FIG. 6 also illustrates transmitting the location of the new
projectile hole to the shooter's portable device.
[0032] FIG. 7 illustrates resistive rows that are used in
conjunction with the resistive columns of FIG. 6.
[0033] FIG. 8 illustrates another embodiment of a resistive sheet
that is sensed to detect the XY location of a new projectile
hole.
[0034] FIG. 9 illustrates a resistive mesh that is sensed to detect
the XY location of a new projectile hole.
[0035] FIG. 10 illustrates an array of resistive sheets that are
sensed to detect the existence of a new projectile hole.
[0036] FIG. 11 illustrates the flexible, disposable target being
supported by a rigid frame and the frame being inserted into a
support base containing the electronics and power source.
[0037] FIG. 12 is a cross-sectional view of another type of smart
target where the resistive column and row lines are formed of a
thin aluminum layer.
[0038] FIG. 13 is a flowchart summarizing steps performed by a
"smart" target system.
DETAILED DESCRIPTION
[0039] The present invention relates to an electronic target for
gun shooting, archery, darts, or other activity where projectiles
penetrate a target surface. In some embodiments, automatic feedback
of the position of the projectile's hole in the target is
transmitted to a portable device, such as a smartphone or a tablet,
in real time. The portable device may also be programmed to tally
the shooter's score.
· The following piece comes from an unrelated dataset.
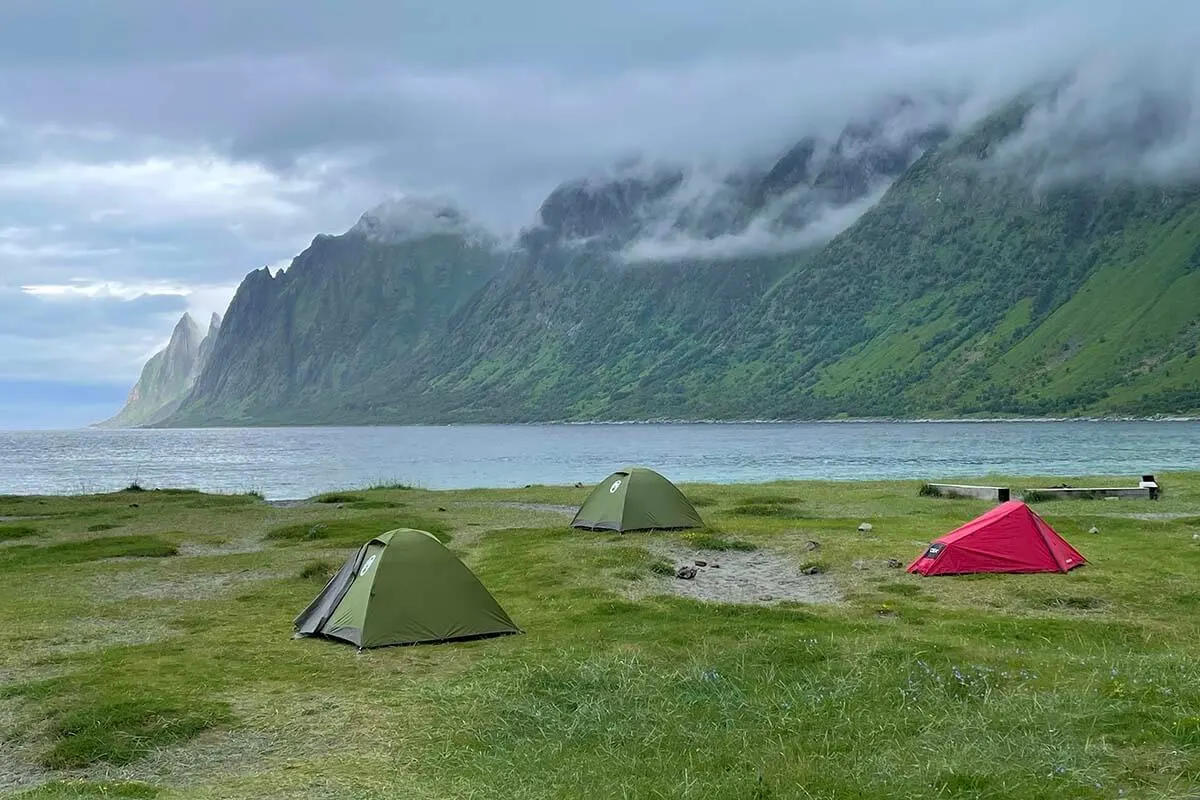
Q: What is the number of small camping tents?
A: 3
The system may also identify the time between
shooting events, such as the time between a target being "active"
and the first hit of the target or the time between hits. Other
functions are described.
[0040] In one embodiment, an addressable LED light sheet is used
for designating an active target location, which may be dynamically
changed to create a moving target. The LED light sheet may also be
used for uniformly backlighting the target and for visually
highlighting a hit in the target.
[0041] The present assignee has previously invented a flat light
sheet formed by printing microscopic inorganic (GaN) vertical LED
dice over a conductor layer on a flexible substrate film to
electrically contact the LED's bottom electrodes, then printing a
thin dielectric layer over the conductor layer which exposes the
LED's top electrodes, then printing another conductor layer to
contact the LED's top electrodes to connect them in parallel.
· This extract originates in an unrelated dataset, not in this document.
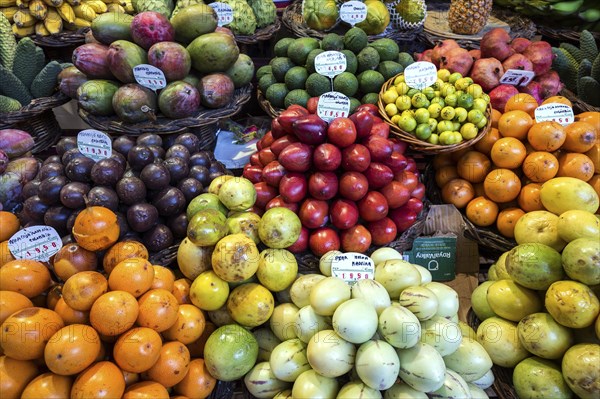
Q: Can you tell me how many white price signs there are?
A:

Either or both conductor layers may be transparent to allow the LED
light to pass through. The LEDs may be printed to have a large
percentage of the LEDs with the same orientation so the light sheet
may be driven with a DC voltage. The light sheet may have a
thickness between 5-13 mils, which is on the order of the thickness
of a sheet of paper or cloth.
[0042] FIGS. 1 and 2 illustrate a small portion of such a light
sheet 10 that has been customized for use either as a target or to
backlight a translucent target. The size of the light sheet 10 and
the pattern of printed LEDs may be customized for a particular
target.
[0043] In FIG. 1, a starting substrate 11 may be any stable
material that can withstand the high temperature curing
temperatures during the processing. Such materials may include
polycarbonate, PET (polyester), PMMA, Mylar or other type of
polymer sheet, a thin metal film (e.g., aluminum), paper, cloth, or
other material. In one embodiment, the substrate 11 is about 25-50
microns thick.
[0044] A conductor layer 12 is then deposited over the substrate
11, such as by printing. The substrate 11 and/or conductor layer 12
may be reflective or transparent.
[0045] The conductor layer 12 may be patterned to form pixel
locations for selectively addressing LEDs within each pixel
area.
[0046] A monolayer of microscopic inorganic LEDs 14 is then printed
over the conductor layer 12. The LEDs 14 are vertical LEDs and
include standard semiconductor GaN layers, including an n-layer,
and active layer, and a p-layer. GaN LEDs typically emit blue
light. The LEDs 14, however, may be any type of LED emitting red,
green, yellow, infrared, ultraviolet, or other color light.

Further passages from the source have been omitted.